What bothers me most in this whole debate: We have, once again, not even our terminology straight. Artificial Intelligence, this sounds like future, like science fiction. But this is just pretending. What is happening right now, is not a “new human”, no universal knowledge machine that will raise above mankind anytime soon. The stuff we are talking about right now is more mundane, and it has a different name: Machine Learning.
What will change
Machine Learning is a disruption from current, “classic” computer science. That’s the reason it is the most exciting thing happening right now around computers and digitalization. Software development today is a way of instructing the machine what it must do in a certain situation. There is an established tool kit for that, able to deal with a vast array of situations: If-clauses, loops, and many more. One rule always applies: The machine can only do what the developer, its “creator”, has determined. No matter how sophisticated everything is, at the end of the day an application, thought and built by humans, is executed. Never will the machine invent anything that extends the predefined procedures.
Machine Learning is a different beast—and this is where disruption happens. No one is telling the machine any more how to exactly solve a certain issue. A human only defines starting and target points. The rest is up to the machine to find out. Behind the scenes highly complex mathematical and statistical algorithms are working hard to find patterns in the given data—and to, in a multistage process, build predictions out of it.
Classic computer science is deterministic: Humans solve the issue, machines are executing it. Machine Learning however is not programmed: The machine is learning on its own how to solve the problem at hand. This problem-solving works in terms of strictly defined tasks. And this is where both approaches meet: In both cases a human is telling which task to solve. Even in Machine Learning the machine is only solving this one single task, not more. That’s quite the opposite to the way humans learn: The machine is not looking beyond the horizon of the current task; no consciousness is building up and no connections between other tasks are formed. Therefore “artificial intelligence” as a term is in so many ways wrong. Machine Learning systems are highly specialized one way streets. For certain tasks, they do it better, “smarter” than classic computer science does. Not more, and not less.
How we build, create and design printed, digital and conversational media will change entirely.
But, if we look at media production now, these “improvements” tempt me to say that every ingredient of a publishing product (text, images, typography, layout, …) will be produced totally different—thanks to Machine Learning. How we build, create and design printed, digital and conversational media will change entirely. Maybe it is the biggest disruption since desktop publishing. Let’s have a look at the research labs.
A machine to pair fonts
Which fonts pair nicely together? What harmonies are working? What font pairings make sense? On the one hand, you need the trained eye of a designer to answer these questions, on the other hand well defined and describable rule sets apply. There is a factor of taste, but craftsmanship prevails. A perfect task for Machine Learning:
Machine Learning is based on a vast set of data which the machine can use to derive rule sets. So, we need a massive repository of font pairings we can analyze. To get that kind of data we can build a crawler that scans the internet and parses web sites. On these web sites, we then look which fonts are being used. We don’t just look at the font names here, we mainly analyze the properties of the fonts: X-height, contrast, width and so on.

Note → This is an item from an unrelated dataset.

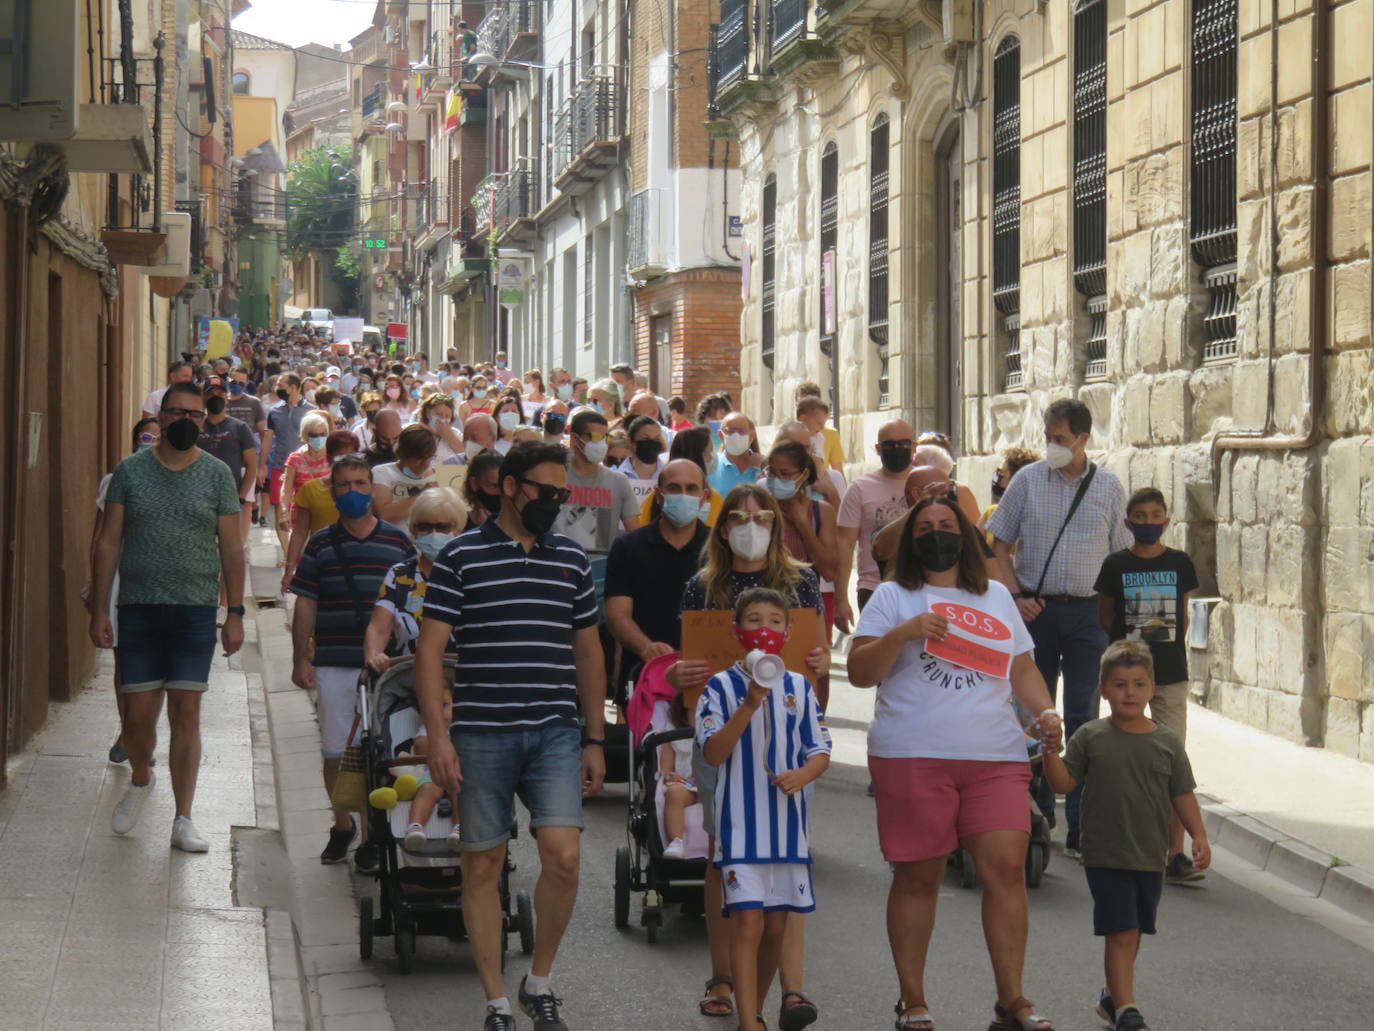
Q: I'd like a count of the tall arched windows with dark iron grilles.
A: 6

With that, we get a massive data set of font usage in real world designs. Plus, for each font we have meaningful metadata, describing their visual properties. Now we can start training our machine. A human designer has a session with a selection of the data (training data) and tells the machine repeatedly: This is a good font pairing, this is a bad one, this is a good one, … That way, the designer is training the machine (supervised learning).
After a few hundred of those trainings, the machine is capable to draw the connections between X-height, contrast, other metadata and a good font paring. The machine is starting to see the patterns behind the data and makes it first own derivations. At this point you can again compare Machine Learning to a classic computer science approach: A software developer would have written numerous if-then clauses that form a decision tree for the machine to execute. With Machine Learning, the machine realizes the pattern behind the data on its own—and finds different solutions to the initial problem than humans would. Plus: The machine is getting smarter and smarter the more data it gets. With that, the model gets more robust over time.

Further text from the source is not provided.